Prompt -> Search the listing for "many" and copy every line where it appears.

╭──

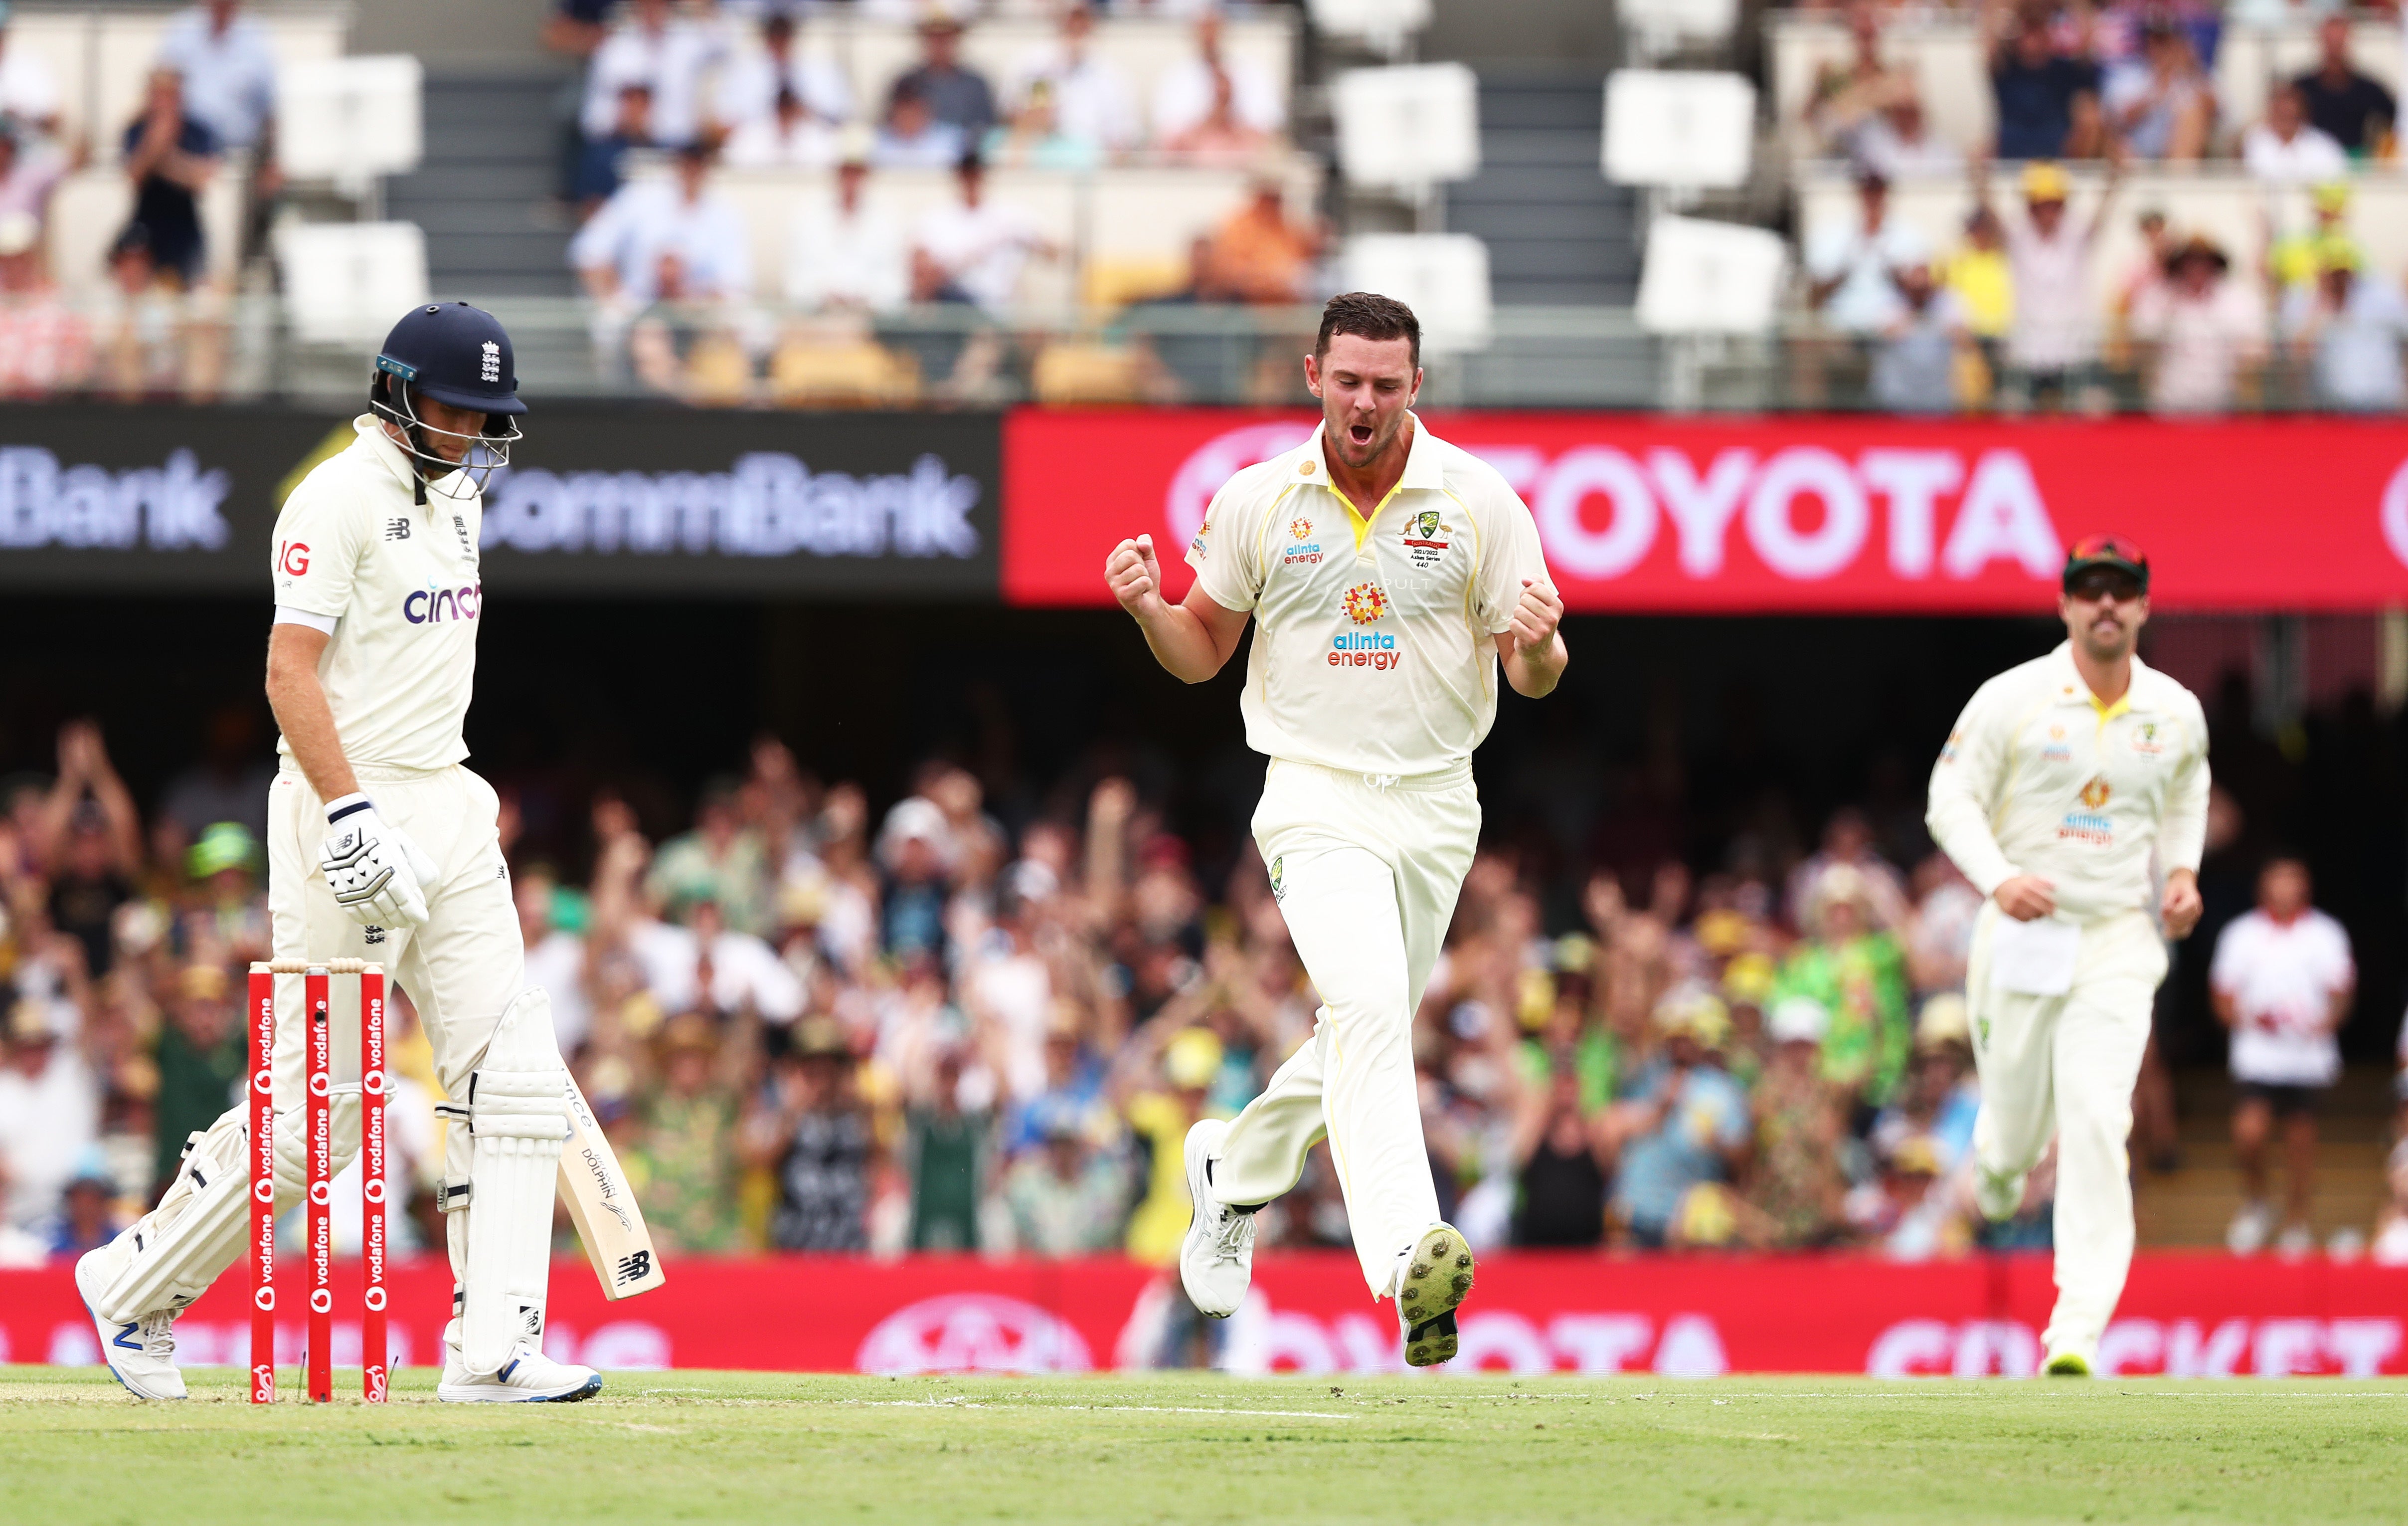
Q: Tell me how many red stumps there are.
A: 3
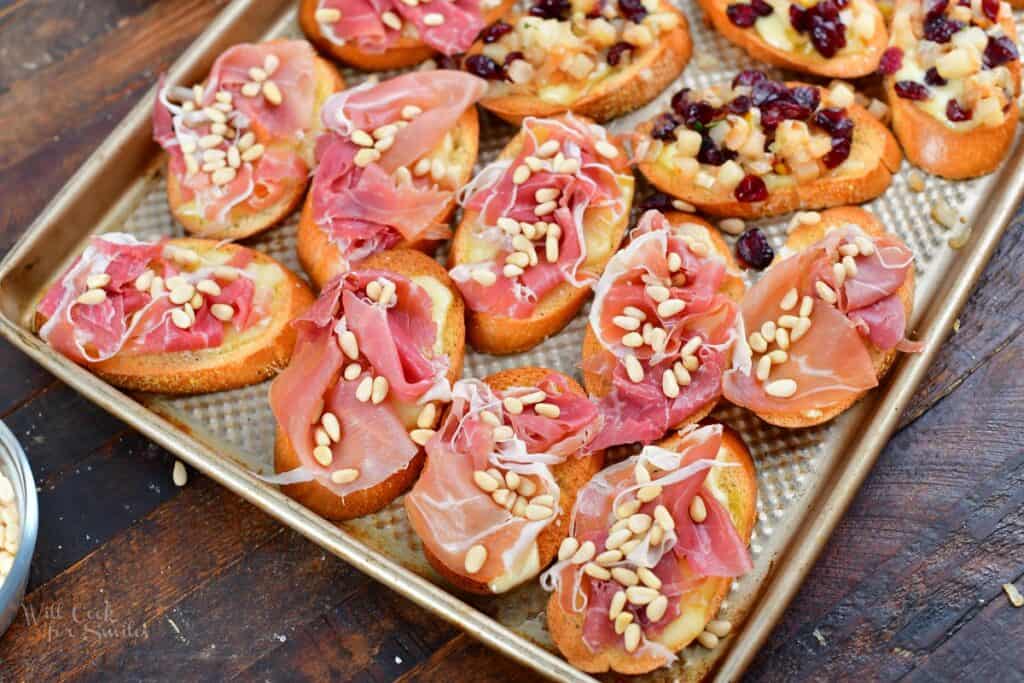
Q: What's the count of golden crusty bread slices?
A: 14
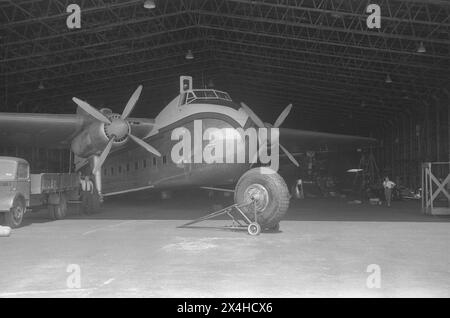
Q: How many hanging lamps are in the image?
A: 5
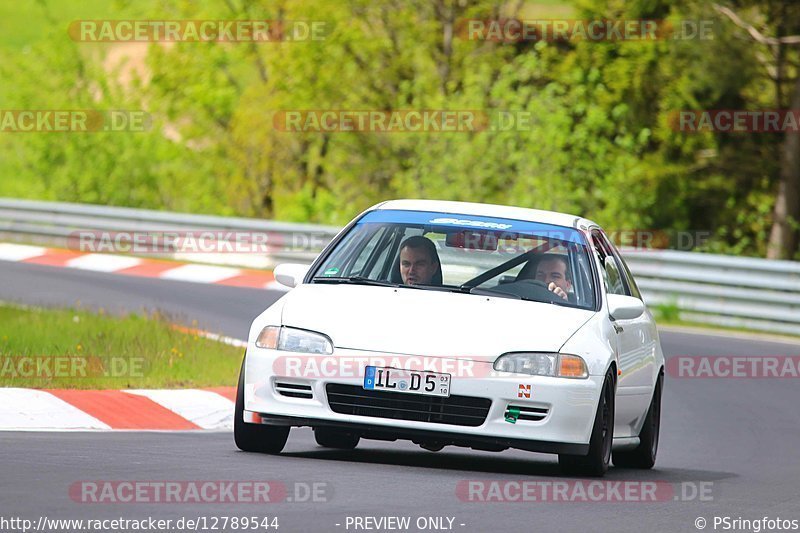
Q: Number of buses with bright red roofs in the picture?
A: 0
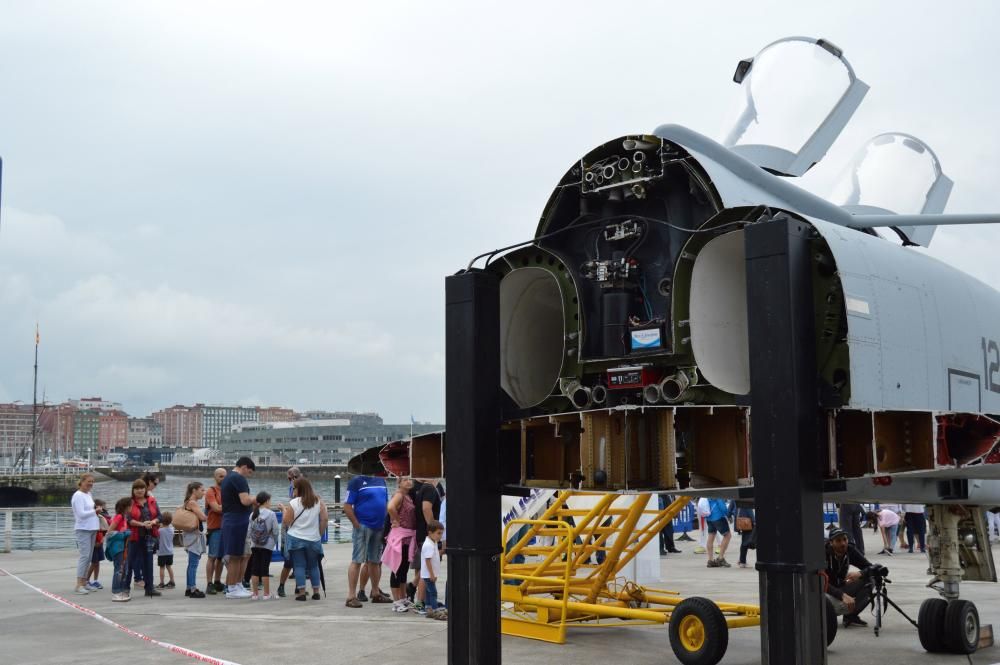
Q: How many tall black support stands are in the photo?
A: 2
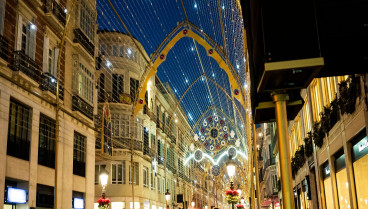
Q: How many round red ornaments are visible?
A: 11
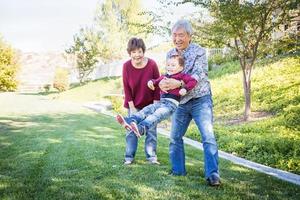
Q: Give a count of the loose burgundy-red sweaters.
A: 1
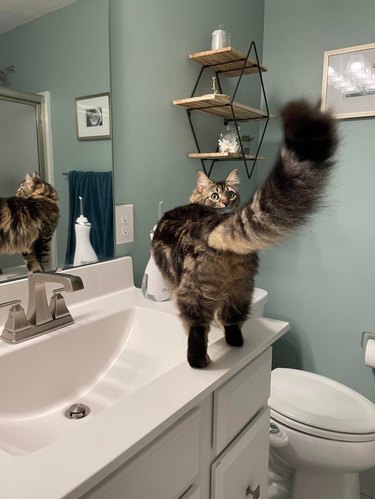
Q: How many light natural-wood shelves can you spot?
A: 3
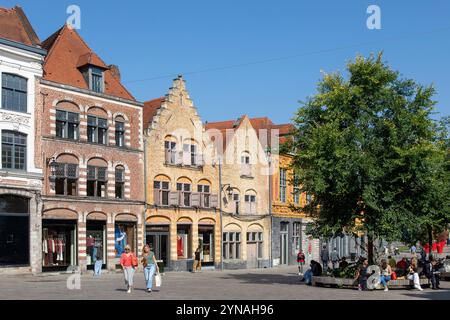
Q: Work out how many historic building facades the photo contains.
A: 5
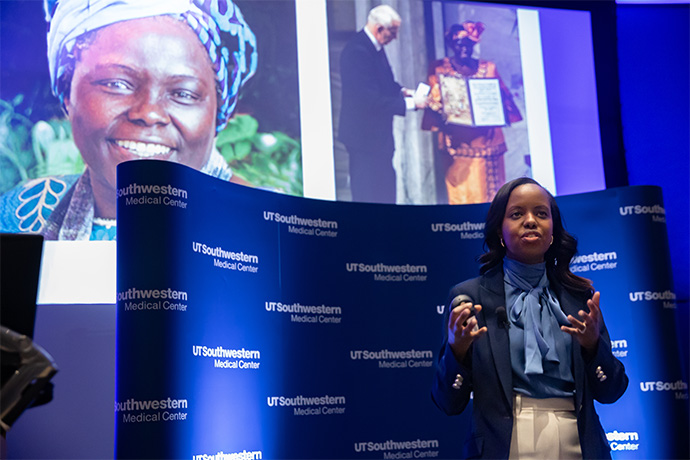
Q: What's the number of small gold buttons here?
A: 6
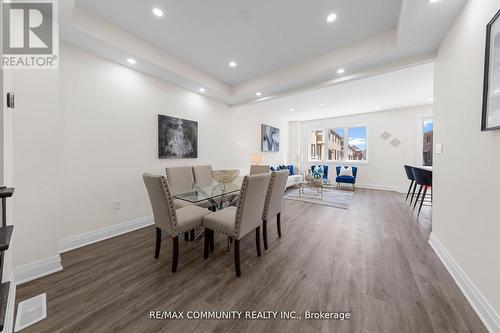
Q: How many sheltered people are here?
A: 0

╰──

The answer ->
Q: Tell me how many red stumps there are.
Q: How many hanging lamps are in the image?
Q: How many tall black support stands are in the photo?
Q: How many round red ornaments are visible?
Q: How many light natural-wood shelves can you spot?
Q: Work out how many historic building facades the photo contains.
Q: How many sheltered people are here?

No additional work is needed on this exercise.